### EXTRACTED RECORDS ###

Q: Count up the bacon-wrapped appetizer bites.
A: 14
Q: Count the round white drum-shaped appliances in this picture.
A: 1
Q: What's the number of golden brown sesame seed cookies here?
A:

###
### EXTRACTED RECORDS ###

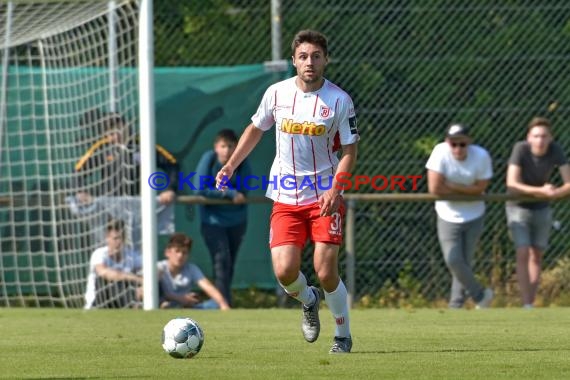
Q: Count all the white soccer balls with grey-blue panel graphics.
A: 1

###

TASK DETAILS: Say how many lines of the records include the string "Count"; the number alone is enough.

TASK RESULT: 3